Entries supplied ::
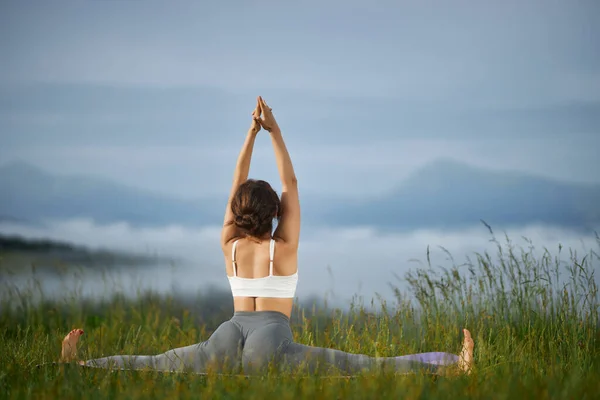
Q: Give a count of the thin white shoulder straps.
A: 2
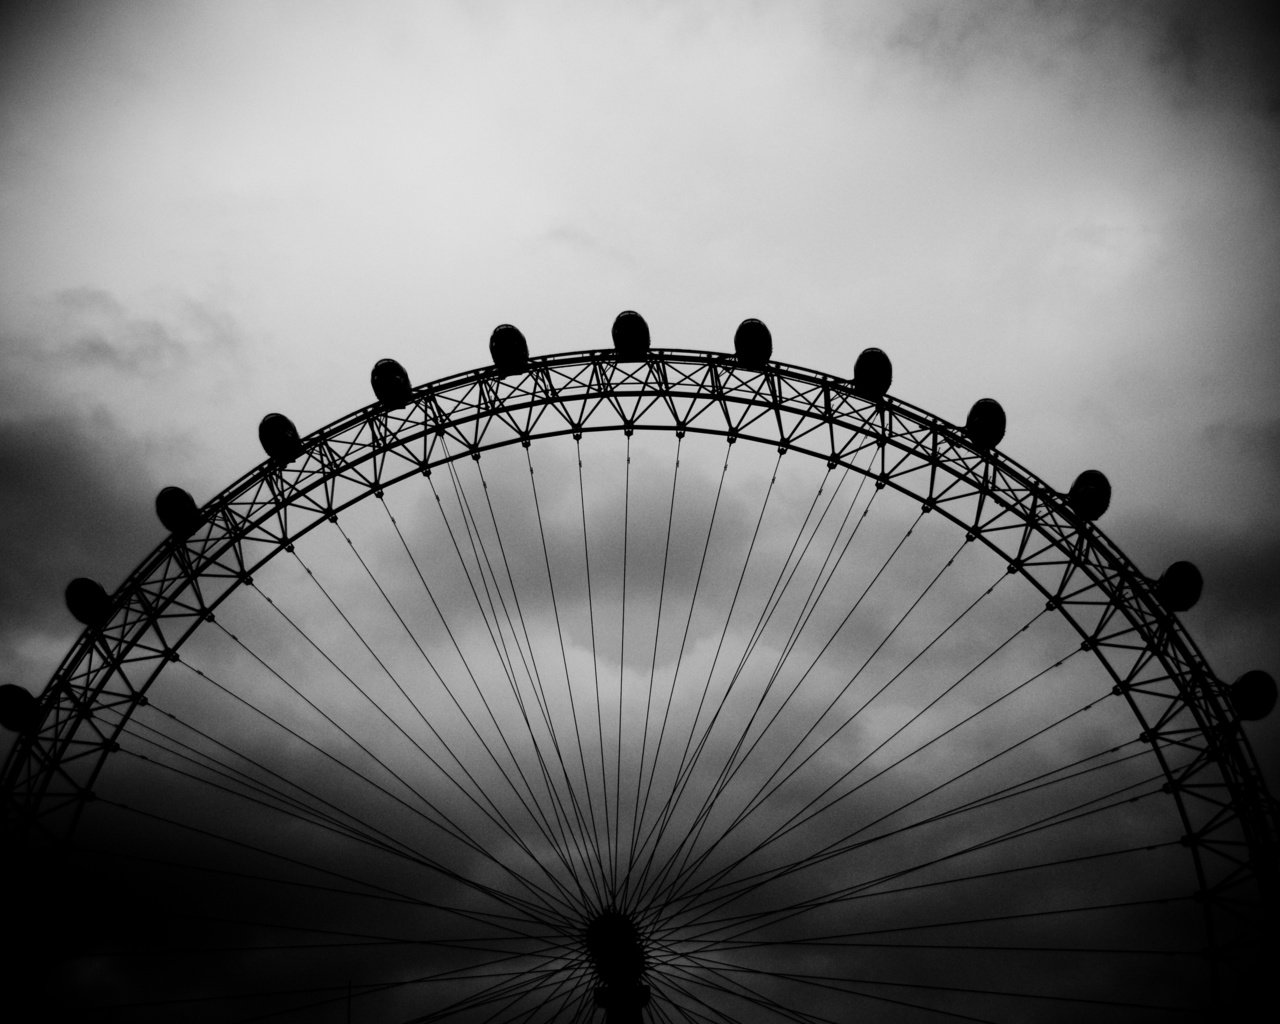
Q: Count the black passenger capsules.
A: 13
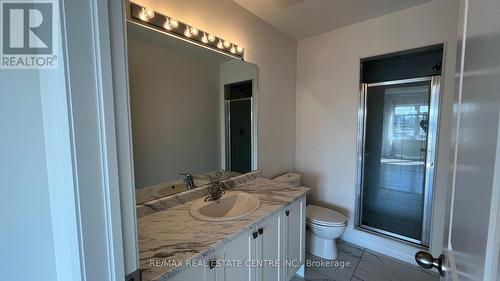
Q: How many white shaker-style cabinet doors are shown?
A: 4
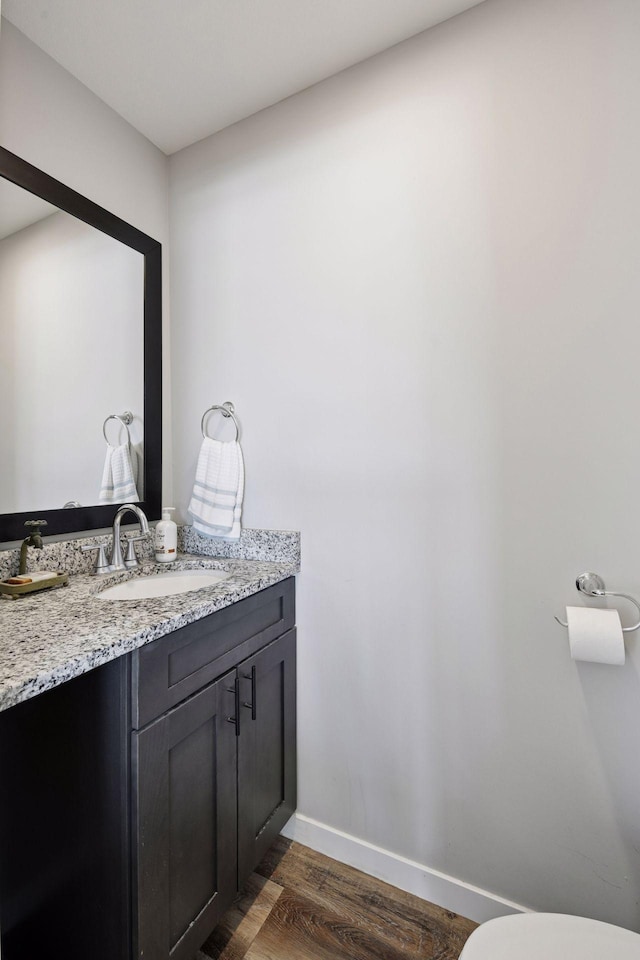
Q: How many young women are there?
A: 0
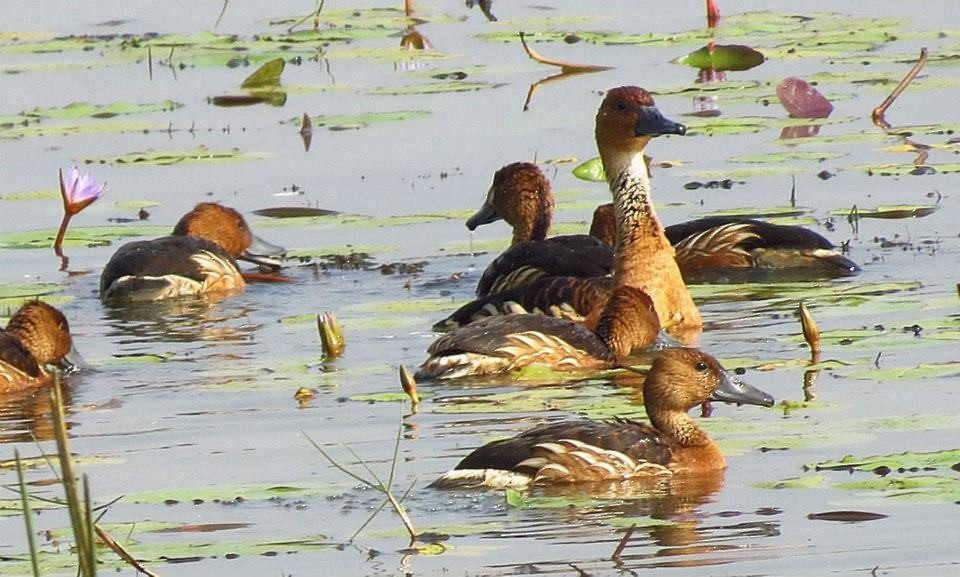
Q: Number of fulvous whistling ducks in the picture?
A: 7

What is needed :: A bare number is required: the count of lines above with the string "white".

The completed task :: 2